IDs are numerical values only.
IDs fit into 64-bit.
IDs are ordered by date.
Ability to generate over 10,000 unique IDs per second.

Probable solutions

Multi-master replication

master

uses the databases’ auto_increment feature
increase it by k, where k is the number of database servers in use
Hard to scale with multiple data centers
IDs do not go up with time across multiple servers.
It does not scale well when a server is added or removed.

UUID

let each web server contain an UUID generator
Pros:
- Generating UUID is simple. No coordination between servers is needed so there will not be any synchronization issues.
- The system is easy to scale because each web server is responsible for generating IDs they consume. ID generator can easily scale with web servers.
Cons:
- IDs are 128 bits long, but our requirement is 64 bits.
- IDs do not go up with time.
- IDs could be non-numeric.

Ticket server

ticket_server

Single point of failure.

Snowflake

snowflake

Sign bit: 1 bit. It will always be 0. This is reserved for future uses. It can potentially be used to distinguish between signed and unsigned numbers.
Timestamp: 41 bits. Milliseconds since the epoch or custom epoch. We use Twitter snowflake default epoch 1288834974657, equivalent to Nov 04, 2010, 01:42:54 UTC.
Datacenter ID: 5 bits, which gives us 2 ^ 5 = 32 datacenters.
Machine ID: 5 bits, which gives us 2 ^ 5 = 32 machines per datacenter.
Sequence number: 12 bits.

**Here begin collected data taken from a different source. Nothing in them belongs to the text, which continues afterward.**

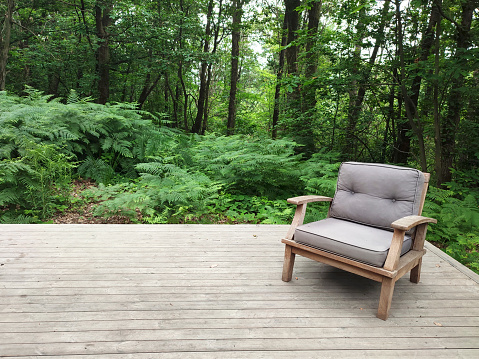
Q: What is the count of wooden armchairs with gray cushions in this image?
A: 1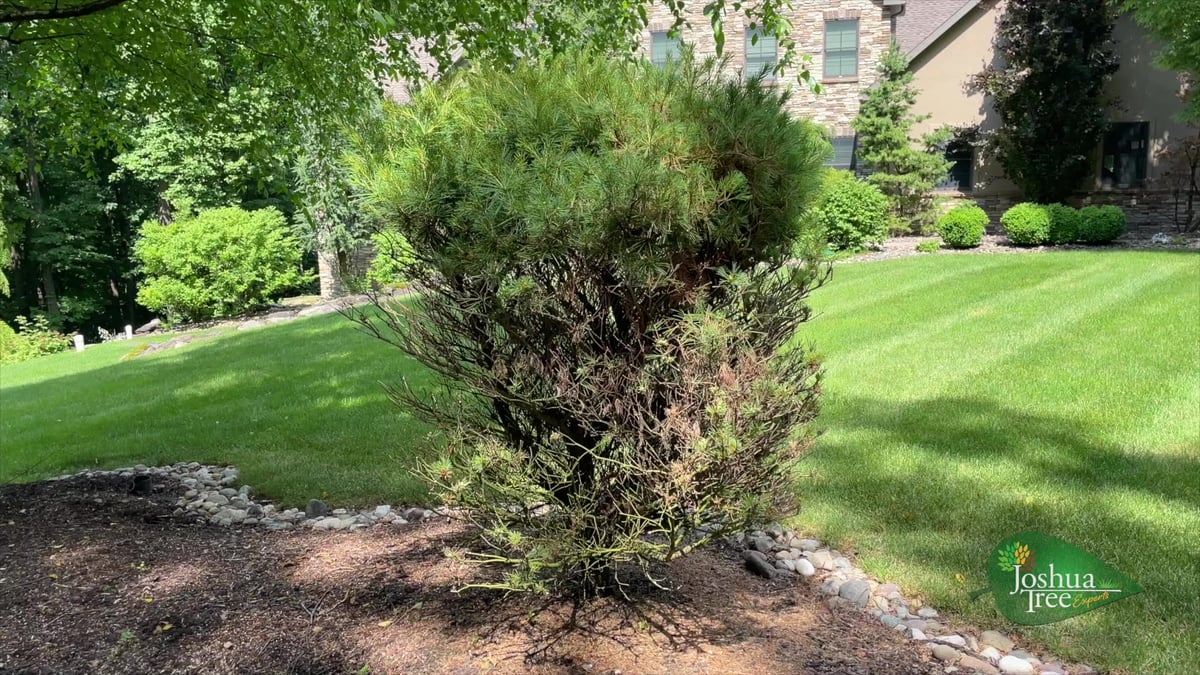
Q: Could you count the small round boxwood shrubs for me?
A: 4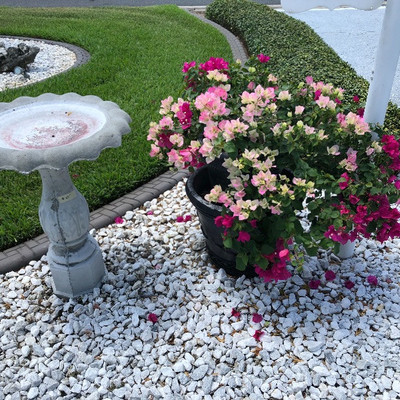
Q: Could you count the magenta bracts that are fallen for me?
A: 12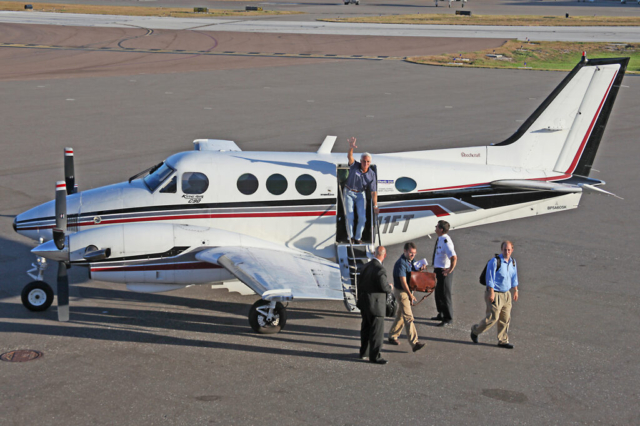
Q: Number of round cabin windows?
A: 4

For every ID generated on that machine/process, the sequence number is incremented by 1. The number is reset to 0 every millisecond.

Furhter problems

Clock synchronization: Network Time Protocol (NTP)
Section length tuning
High availability

URL Shortener

API Design

URL shortening: POST
URL redirection: GET

Redirecting

changes the short URL to the long URL with 301 redirect

shorten

301 vs 302
- 301: permanent redirect, subsequent requests for the same URL will not be sent to the URL shortening service.
- 302: temporary redirect, subsequent requests for the same URL will be sent to the URL shortening service first.
- For server load considerations, 301 is preferred.
- For analytics, 302 is preferred.

Shortening

Using Hashing

Each longURL must be hashed to one hashValue.
Each hashValue can be mapped back to the longURL.

Using Database

memory resources are limited and expensive
relational database

Handle collisions

most existing Hash functions produce too-long hash values
shorten hash results might have collisions
How to fix:
frequently check the database for collisions can be expensive
- use bloom filters

Use Base62 conversion

check the detailed explanation if not familiar with Base62 conversion

comparing

Possible process

Assuming the input longURL is: https://en.wikipedia.org/wiki/Systems_design
Unique ID generator returns ID: 2009215674938.
Convert the ID to shortURL using the base 62 conversion. ID (2009215674938) is converted to “zn9edcu”.
Save ID, shortURL, and longURL to the database

Web Crawler

Possible Requirements

used for search engine indexing
1 billion pages per month
HTML only
ignore duplicate pages
store page content up to 5 years

High-level design

web_crawler

Pick Seed URLs

use seed URLs as a starting point for the crawl process
based on locality
based on topics

URL Frontier

component that stores URLs to be downloaded is called the URL Frontier: FIFO

HTML Downloader

download web pages

DNS resolver

URL must be translated into an IP address before downloading

Content Parser

parse the content of the web page, seperate component from crawling process

Content Seen Detector

Using Hash values to compare the content of the web page

Content Storage

disk + memory

URL Extractor

URL filter

URL Seen Detector

Bloom filter / Hash table

Way of Traverse

BFS with FIFO
- Most links from the same web page are linked back to the same host. If download web pages in parallel, servers will be flooded with requests. This is considered as “impolite”.
- Standard BFS does not take the priority of a URL into consideration. Might need to prioritize URLs according to their page ranks, web traffic, update frequency, etc.

URL Frontier

A URL frontier is a data structure that stores URLs to be downloaded.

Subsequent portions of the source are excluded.